Volumetric assessment of extracranial carotid artery aneurysms.

The extracranial carotid artery aneurysm (ECAA) is a rare pathology for which clinical treatment guidelines are lacking. In general, symptoms or growth of the aneurysm sac are thought to indicate intervention. ECAAs may present in a large variety of shapes and sizes, and conventional diameter measurements fail to indicate geometrical differences. Therefore, we propose a protocol to measure ECAA size by 3D volumetric assessment. The volumes of 40 ECAAs in computed tomography angiography (CTA) images were measured through manual segmentation, by two independent operators. Volumes of the entire internal carotid artery (ICA) and the ECAA were measured separately. Excellent inter- and intraoperator reliability was found for both ICA and ECAA volumes, with all intraclass correlation coefficients above 0.94. Bland-Altman analysis revealed normal differences for both inter- and intraoperator agreement. For all volumes, similarity of the segmentations was excellent. Outliers were explained by presence of intraluminal ECAA thrombus, which hampered identification of the aneurysm outer wall. These results implicate robustness of our protocol, which is designed as a step-up towards (semi)automatic volumetric measurements to monitor patients with ECAA. Future (semi)automatic volumetric assessments are recommended and such techniques can be developed and validated using the proposed protocol and manual reference segmentations.

Introduction

The extracranial carotid artery aneurysm (ECAA) is a rare vascular pathology, of which the natural clinical course, and risk factors for adverse outcome are largely unknown[1,2]. As a consequence, currently no evidence-based guidelines exist on treatment of ECAAs. Asymptomatic, non-growing aneurysms are generally treated conservatively[3], while surgical or endovascular aneurysm exclusion may be considered in case of symptomatic or growing ECAA[2]. However, a standardized method to measure ECAA size or growth is currently not available.

At present, ECAA size is mostly defined by determination of maximum diameter. These diameters can be assessed by measuring the bi-directional maximum aneurysm diameter from outer to outer vessel wall, extracted from the well-established approach for abdominal aortic aneurysms (AAAs)[4-6]. However, ECAAs may present in a large variety of shapes and sizes.

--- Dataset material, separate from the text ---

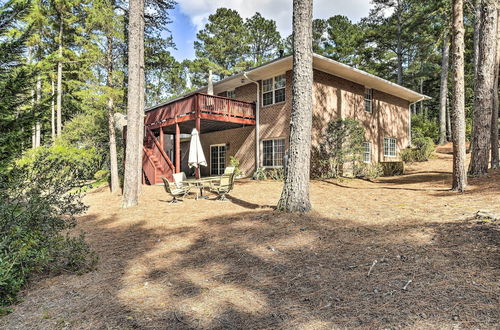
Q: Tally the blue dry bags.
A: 0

The dilatation of ECAA may be focal and saccular, or extensive and fusiform, or a combination of both, and maximum aneurysm diameters between 4 and 60 mm have been reported[3,7,8]. Furthermore, it is imaginable that ECAA growth might occur in other directions than just obliquely. Thus, assessment of geometrical differences by comparing maximum aneurysm diameters is inadequate as we lack the appropriate imaging tools. A standardized protocol to measure 3D ECAA volume - instead of 2D diameters - would theoretically be able to reliably determine aneurysm size and growth. These measures could then be used for follow-up of ECAA patients (and ultimately for patients with any type of aneurysm), for pre-treatment monitoring, and underpinning of treatment decisions.

Therefore, the aim of this study was to develop and evaluate a robust protocol for volume measurement of ECAAs.

Methods

Participants

Twenty patients with an ECAA located in the internal carotid artery (ICA) gave informed consent and were included from our Carotid Aneurysm Registry (www.carotidaneurysmregistry.com). Ethical approval for this study (12/020761) was provided by the Medical Research Ethics Committee of University Medical Center Utrecht, Utrecht, The Netherlands on 12 June 2012, and all research was conducted according to the principles of the Declaration of Helsinki (59th amendment, Seoul 2008) and in accordance with the Dutch Medical Research Involving Human Subjects Act (WMO). The registry protocol has been published elsewhere[9]. Briefly, any patient aged 18-years or older with an ECAA is included in this ongoing registry, independent of etiology or treatment strategy. Patients who, or their legal representative, are unable or unwilling to sign the informed consent were excluded. Selected patients for the current study had two computed tomography angiography (CTA) scans of the carotids made at different time points. Hence, in total 40 scans were included. The CTAs had been performed for evaluation or treatment planning of ECAAs between 2008 and 2017, in the University Medical Center Utrecht. As specified within the registry protocol[9], fusiform aneurysms were defined as ≥150% diameter increase of the non-affected ICA diameter, while saccular aneurysms were defined as a distended sac of any size affecting only part of the ICA circumference.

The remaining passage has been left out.